Can any one out there please help?? 
ThanX in advance..


----------



## dbhost (Jan 28, 2008)

Please provide the model # from the band saw.


----------



## woodnthings (Jan 24, 2009)

*There are 3 things*

The question I have is that if the motor was wired for 220V, why on earth did he plug it into a 120v outlet?
220v plugs will NOT go into a standard outlet.
Anyway......
The 3 things are: The plug/outlet, the switch and the motor.
The plug needs to be a 3 prong rated for the motor starting amps and wired with a neutral (white), hot(black) and ground.(green)
The switch, rated for the motor starting amps, which will be 2X that for 220 v, should be a single pole double throw. which means it has 2 positions and interrupts only the black/ hot wire. You can use the 220 V switch, double pole double throw, and interrupt both the neutral and hot if you choose.

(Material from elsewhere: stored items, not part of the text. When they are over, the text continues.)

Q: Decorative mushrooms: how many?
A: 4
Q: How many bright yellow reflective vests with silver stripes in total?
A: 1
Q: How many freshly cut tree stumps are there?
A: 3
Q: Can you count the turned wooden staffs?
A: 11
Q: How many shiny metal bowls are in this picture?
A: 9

The motor wiring must be correctly wired for 120V based on the wiring diagram inside the motor wiring box or on an external plate.
That should be all you need. :thumbsup: bill


----------



## javnjavnot (Dec 2, 2010)

Here is the serial # CI-1150 (no model #, except for LBS-26 on the upper arm).


----------



## javnjavnot (Dec 2, 2010)

woodnthings said:


> The question I have is that if the motor was wired for 220V, why on earth did he plug it into a 120v outlet?
> 220v plugs will NOT go into a standard outlet.
> Anyway......
> The 3 things are: The plug/outlet, the switch and the motor.
> ...


Bill,
I agree and you are correct in your quote, but I am not so sure it (sw) was wired for 120V.
That's where my question originates.
I can post pics of the wiring as soon as I figure out how...


----------



## woodnthings (Jan 24, 2009)

javnjavnot said:


> Bill,
> I agree and you are correct in your quote, but I am not so sure it (sw) (the switch?)*was wired for 120V.*
> That's where my question originates.
> I can post pics of the wiring as soon as I figure out how...

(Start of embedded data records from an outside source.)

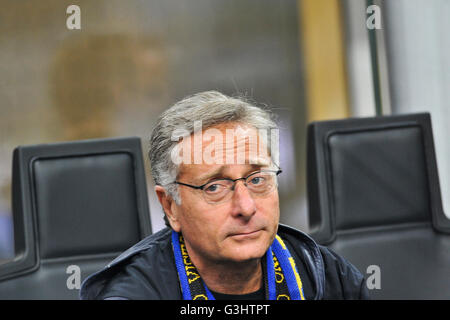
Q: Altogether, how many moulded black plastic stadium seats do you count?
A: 2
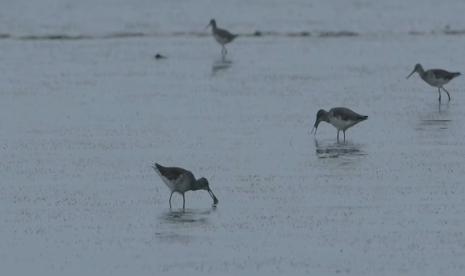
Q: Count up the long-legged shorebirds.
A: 4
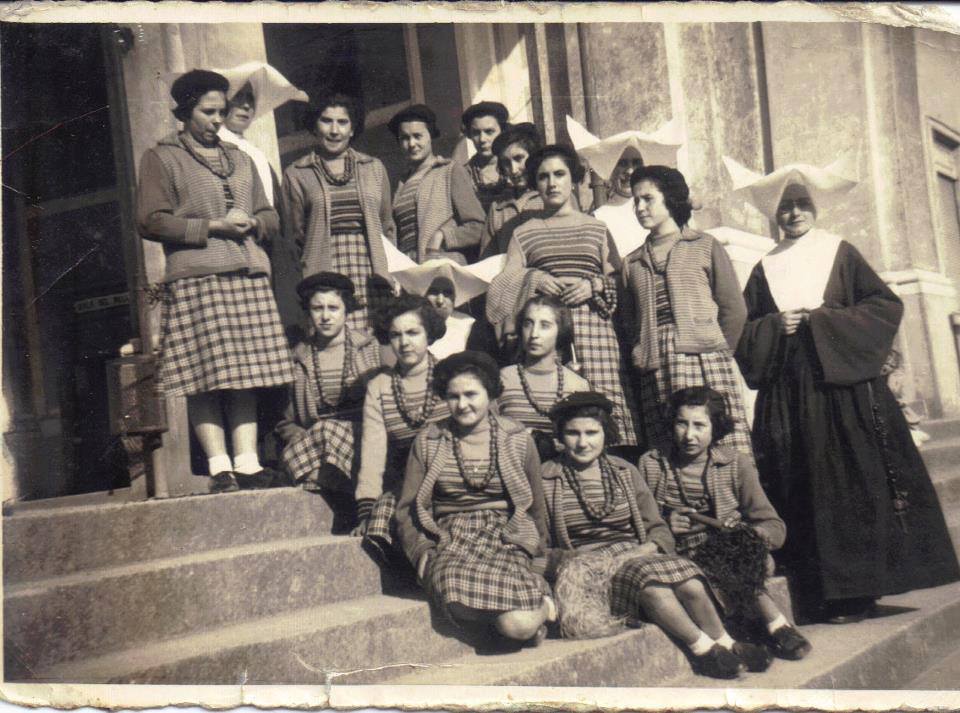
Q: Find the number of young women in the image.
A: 13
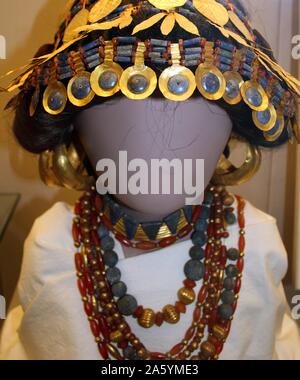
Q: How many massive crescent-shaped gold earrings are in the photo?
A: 2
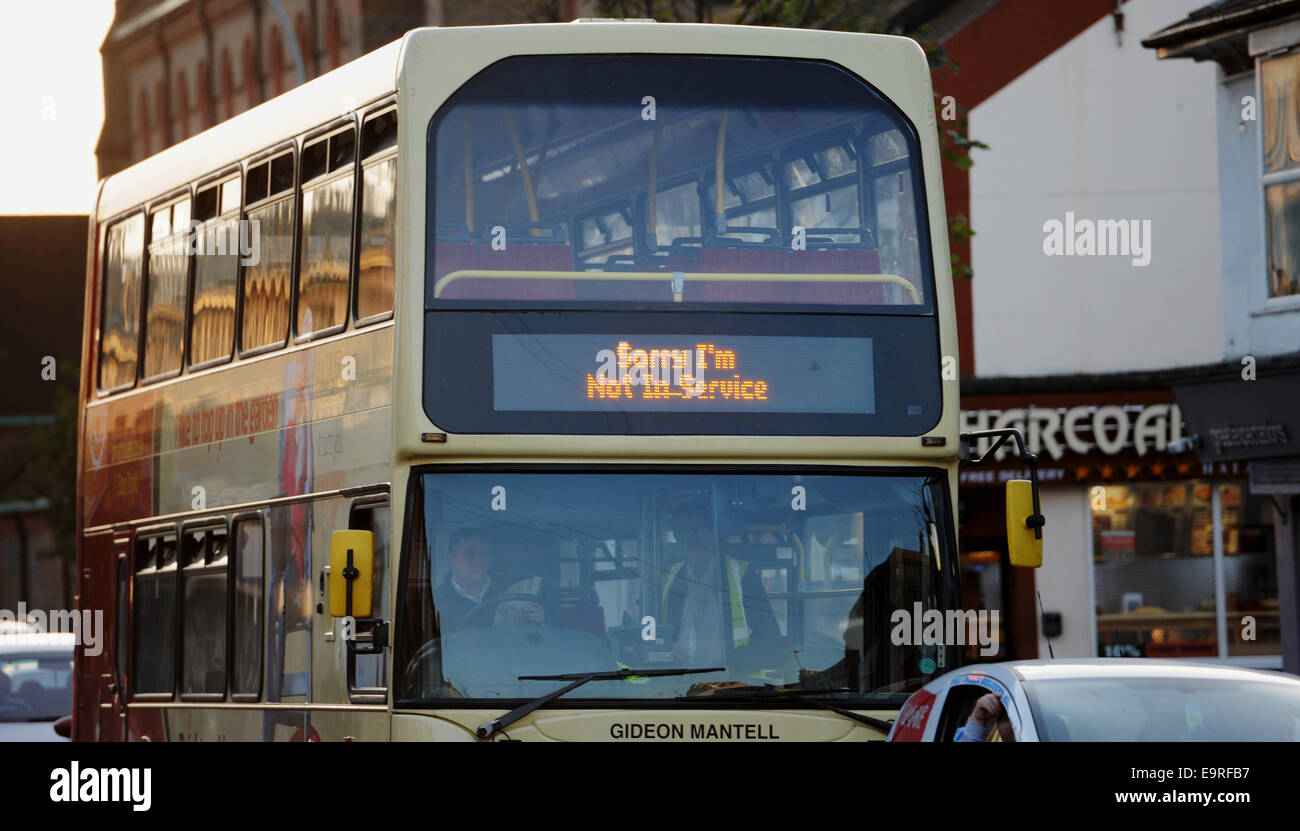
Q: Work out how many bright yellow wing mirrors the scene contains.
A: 2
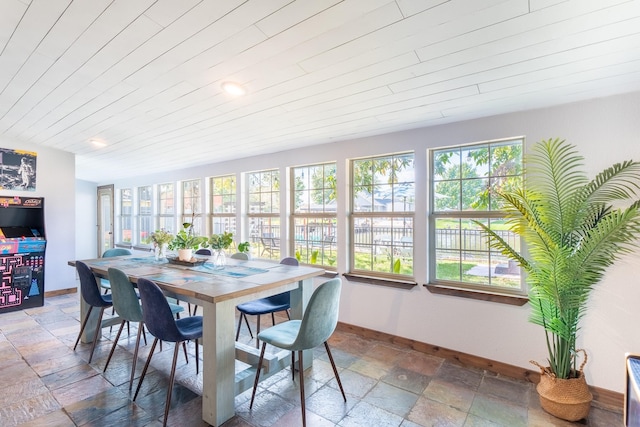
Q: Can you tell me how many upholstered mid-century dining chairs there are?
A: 8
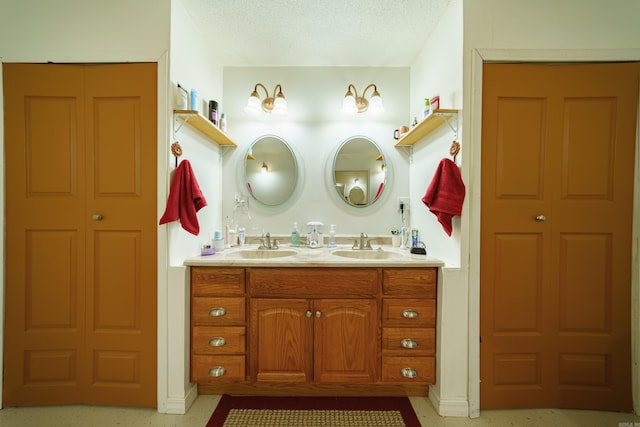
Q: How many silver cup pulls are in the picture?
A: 6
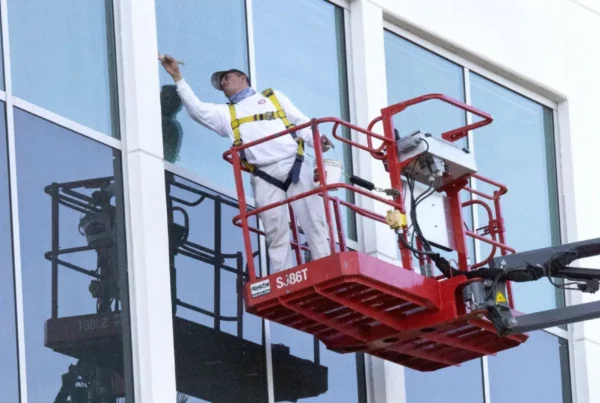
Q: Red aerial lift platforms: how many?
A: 1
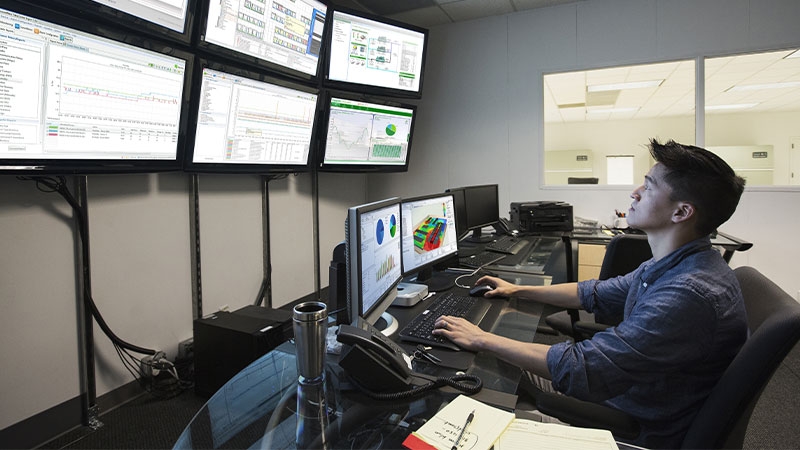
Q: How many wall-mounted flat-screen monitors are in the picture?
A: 6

 you said this: Here is the problem, *it was wired for 230V,* I think that's why the switch would not work, so I want to make sure i wire it right for 120V starting with the switch.

So, are we saying the switch was wired for 120V and the motor was wired for 230Vs..I'm lost here??? follow the procedure above and you should be fine. You can use a 220v switch if that's what it came with, no problem. The wiring to the motor is what most important when switching voltages.


----------



## javnjavnot (Dec 2, 2010)

*The 230V diagram on the name plate is the way it is wired on the inside?? Also the bl*


----------



## cabinetman (Jul 5, 2007)

javnjavnot said:


> *The 230V diagram on the name plate is the way it is wired on the inside?? Also the bl*.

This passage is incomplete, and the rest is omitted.